SECURITIES AND EXCHANGE COMMISSION
                             WASHINGTON, D.C. 20549

                                    FORM 8-K

                                 CURRENT REPORT
                     PURSUANT TO SECTION 13 OR 15(d) OF THE
                         SECURITIES EXCHANGE ACT OF 1934

                Date of Report (Date of earliest event reported)
                                 April 21, 2006


                          EASYLINK SERVICES CORPORATION
             (Exact name of registrant as specified in its charter)


           Delaware                       000-26371               13-3787073
(State or other jurisdiction of   (Commission File Number)    (I.R.S. Employer
        incorporation)                                       Identification No.)

                              33 Knightsbridge Road
                              Piscataway, NJ 08854
                    (Address of principal executive offices)

       Registrant's telephone number, including area code: (732) 652-3500

                                       N/A
           Former Name or Former Address, if Changed Since Last Report

Check the appropriate box below if the Form 8-K filing is intended to
simultaneously satisfy the filing obligation of the registrant under any of the
following provisions (see General Instruction A.2. below):

[ ]  Written communications pursuant to Rule 425 under the Securities Act (17
     CFR 230.425)

[ ]  Soliciting material pursuant to Rule 14a-12 under the Exchange Act (17
     CFR 240.14a-12)

[ ]  Pre-commencement communications pursuant to Rule 14d-2(b) under the
     Exchange Act (17 CFR 240.14d-2(b))

[ ]  Pre-commencement communications pursuant to Rule 13e-4(c) under the
     Exchange Act (17 CFR 240.13e-4(c))



Item 1.01 (Entry into a Material Definitive Agreement)

Amendment to Credit Facility

On April 21, 2006, the Company and its subsidiary EasyLink Services USA, Inc.
entered into an amendment to their credit agreement with Wells Fargo Foothill,
Inc.

Under the amendment, in consideration of the Company's raising $5.4 million in
equity pursuant to the common stock purchase agreement dated April 14, 2006 and
satisfying its $3 million loan repayment obligation under the credit agreement
on April 21, 2006, Wells Fargo Foothill agreed to further modify the EBITDA
covenant in the credit agreement. Under the amendment, sales, marketing and
product development costs or expenses of the Company in excess of those amounts
for any such item referenced in the amendment in an amount not to exceed
$1,400,000 in the aggregate shall be added back to EBITDA solely for the fiscal
years 2006 and 2007.

The form of the amendment is included in this filing as Exhibit 10.1 and is
incorporated by reference herein.
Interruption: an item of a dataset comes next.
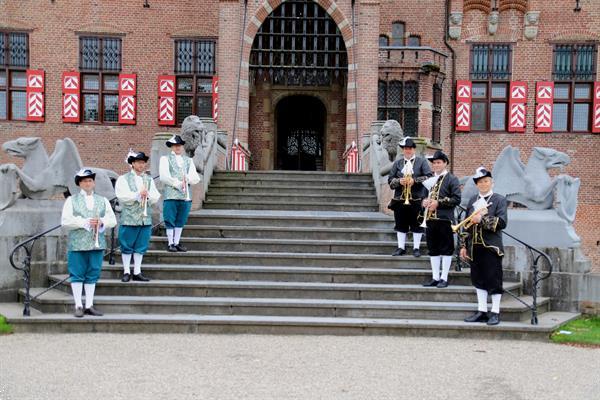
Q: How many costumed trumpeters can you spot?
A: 6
The foregoing summary of the terms of the
amendment is not complete and is qualified in its entirety by reference to
Exhibit 10.1 to this filing.

Item 2.02 Results of Operations and Financial Condition.
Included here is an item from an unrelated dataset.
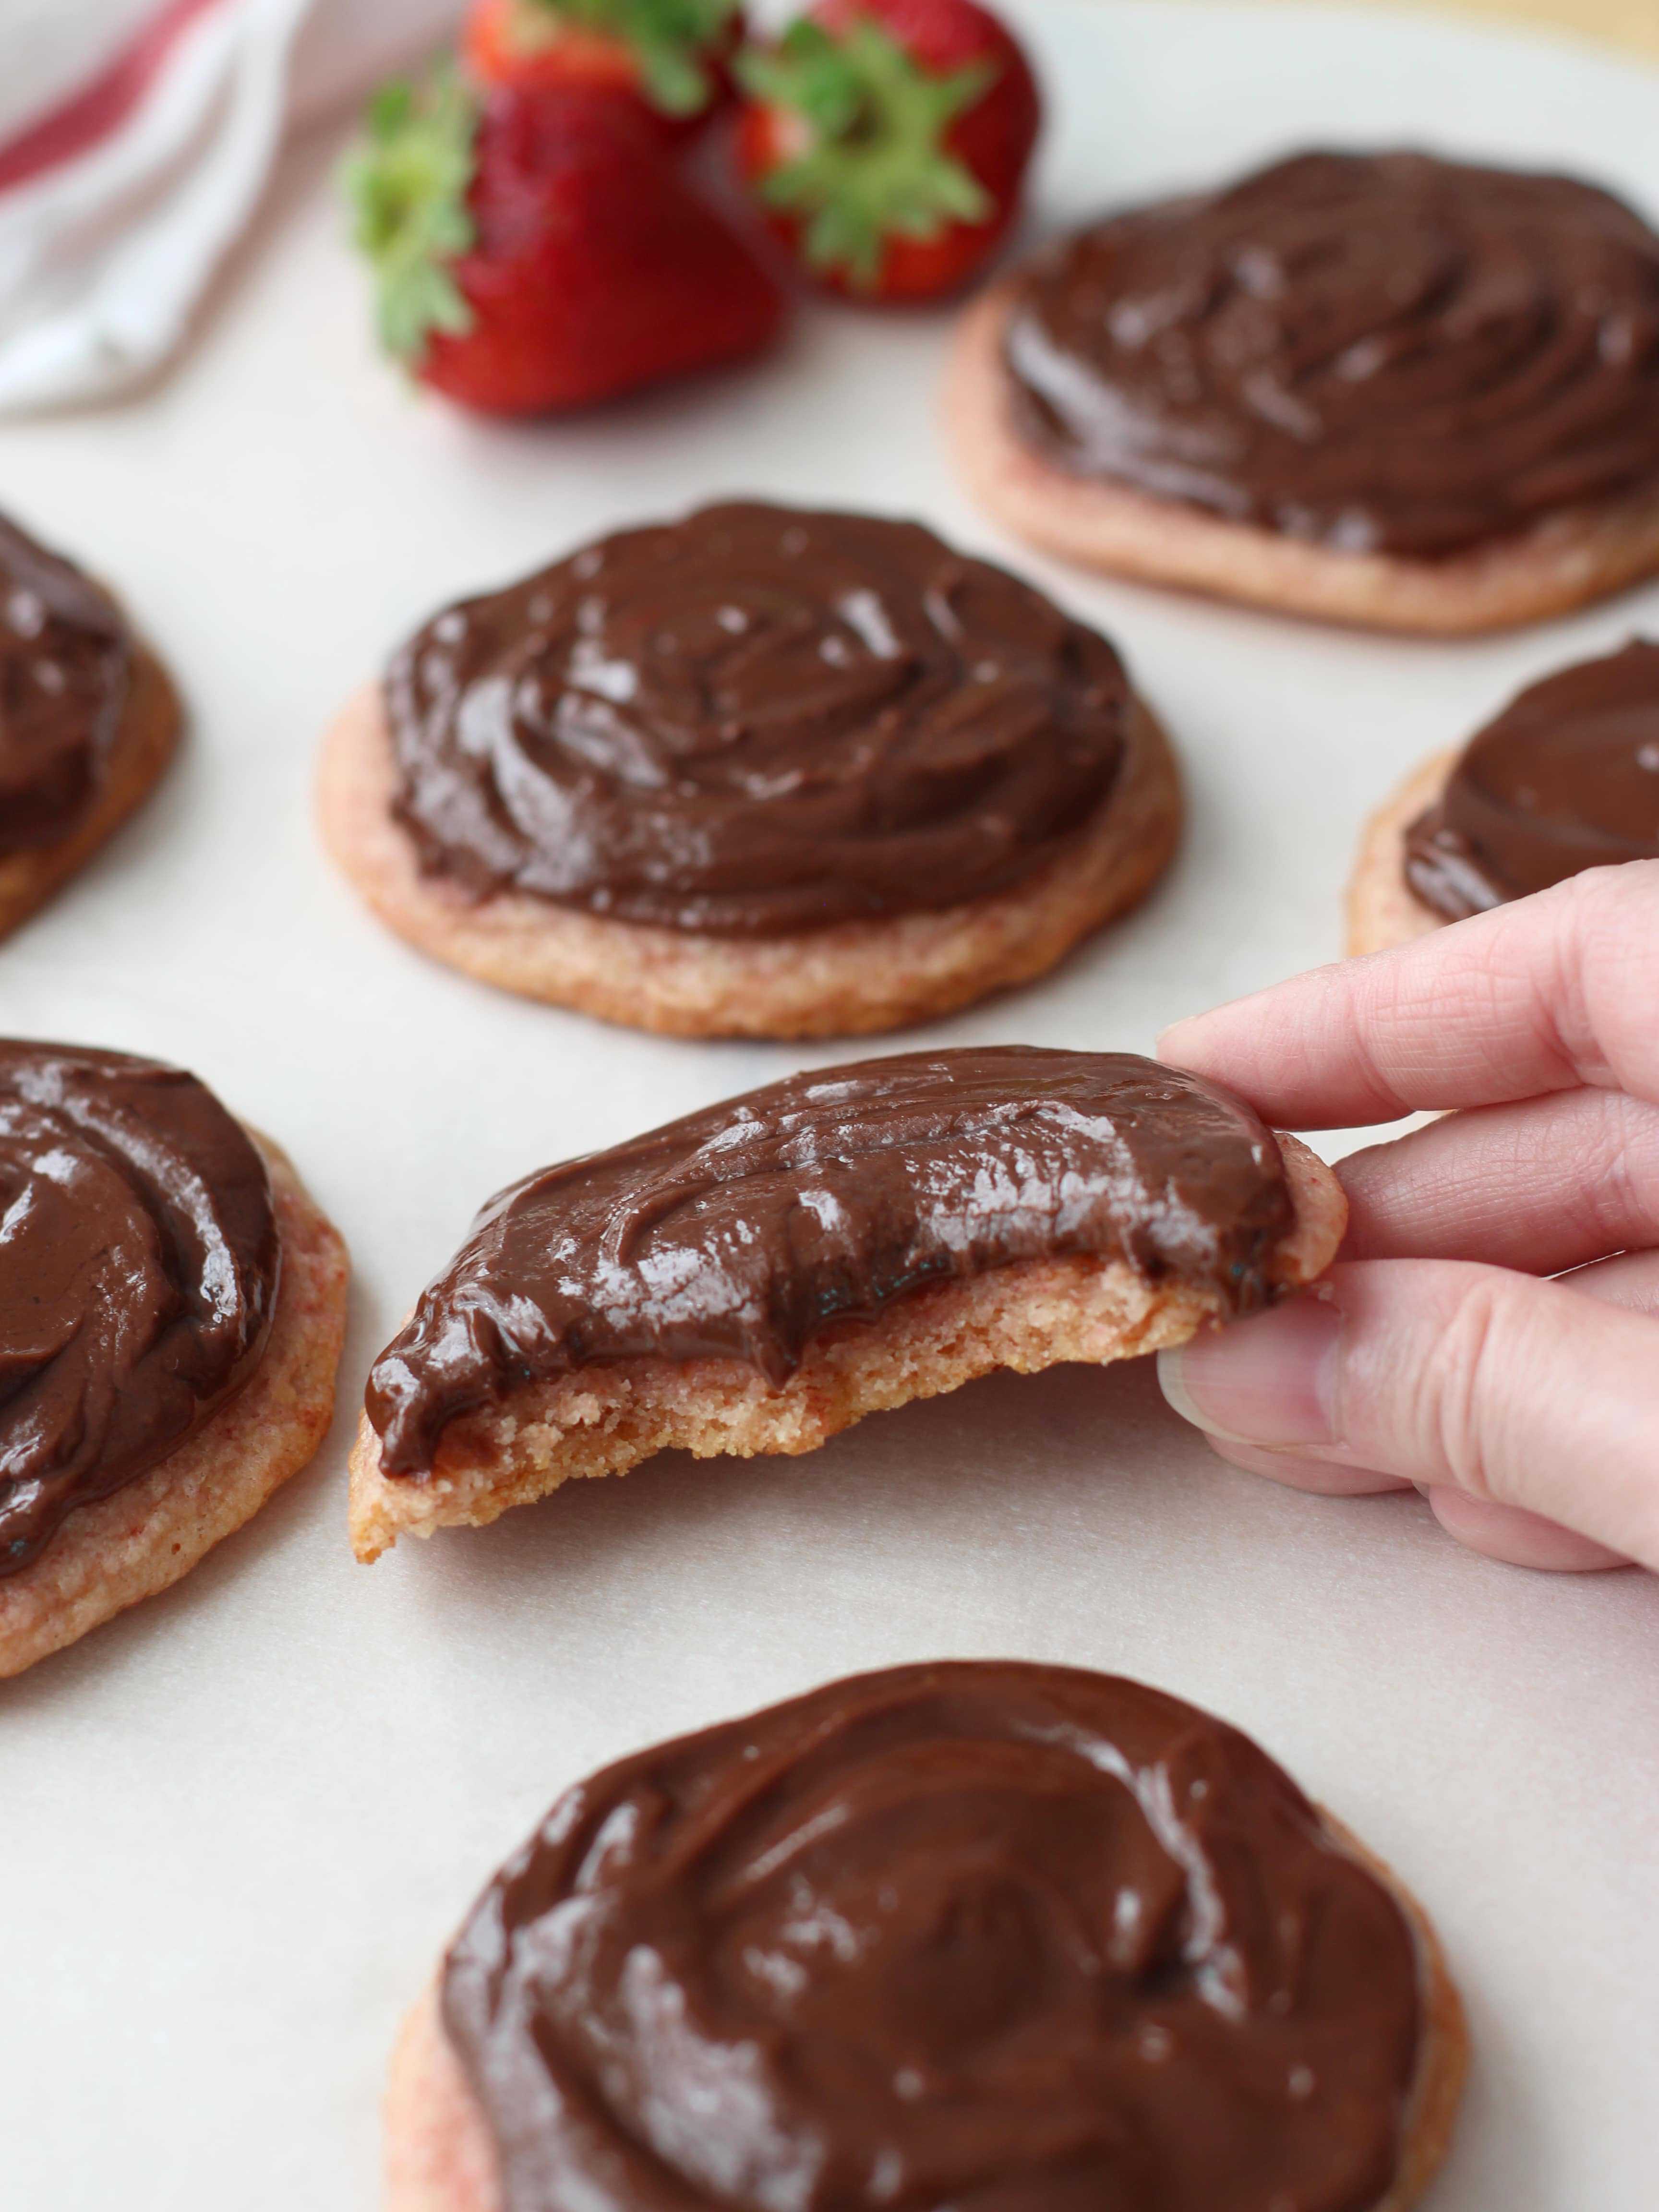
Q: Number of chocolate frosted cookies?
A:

On April 24, 2006, EasyLink Services Corporation (the "Company" or "EasyLink")
issued a press release relating to its financial results for the first quarter
ending March 31, 2006. A copy of the press release is attached as Exhibit 99.1
to this Current Report on Form 8-K.

The information furnished under Item 2.02 and Exhibit 99.1 shall not be deemed
to be "filed" for purposes of Section 18 of the Securities Exchange Act of 1934
or otherwise subject to the liabilities of that Section and shall not be deemed
to be incorporated by reference into any filing under the Securities Act of 1933
or the Securities Exchange Act of 1934 unless specifically incorporated by
reference in such filing.

Item 9.01 (c) Exhibits.

The following exhibits are filed herewith:

  EXHIBIT NO.                DESCRIPTION

  Exhibit 10.1*      Fourth Amendment to Credit Agreement dated as of April 21,
                     2006, by and among Easylink Services Corporation, EasyLink
                     Services USA, Inc. and Wells Fargo Foothill, Inc.

  Exhibit No. 99.1   Press Release dated April 24, 2006.

  *                  Certain attachments are omitted, but will be furnished
                     supplementally to the Commission upon request.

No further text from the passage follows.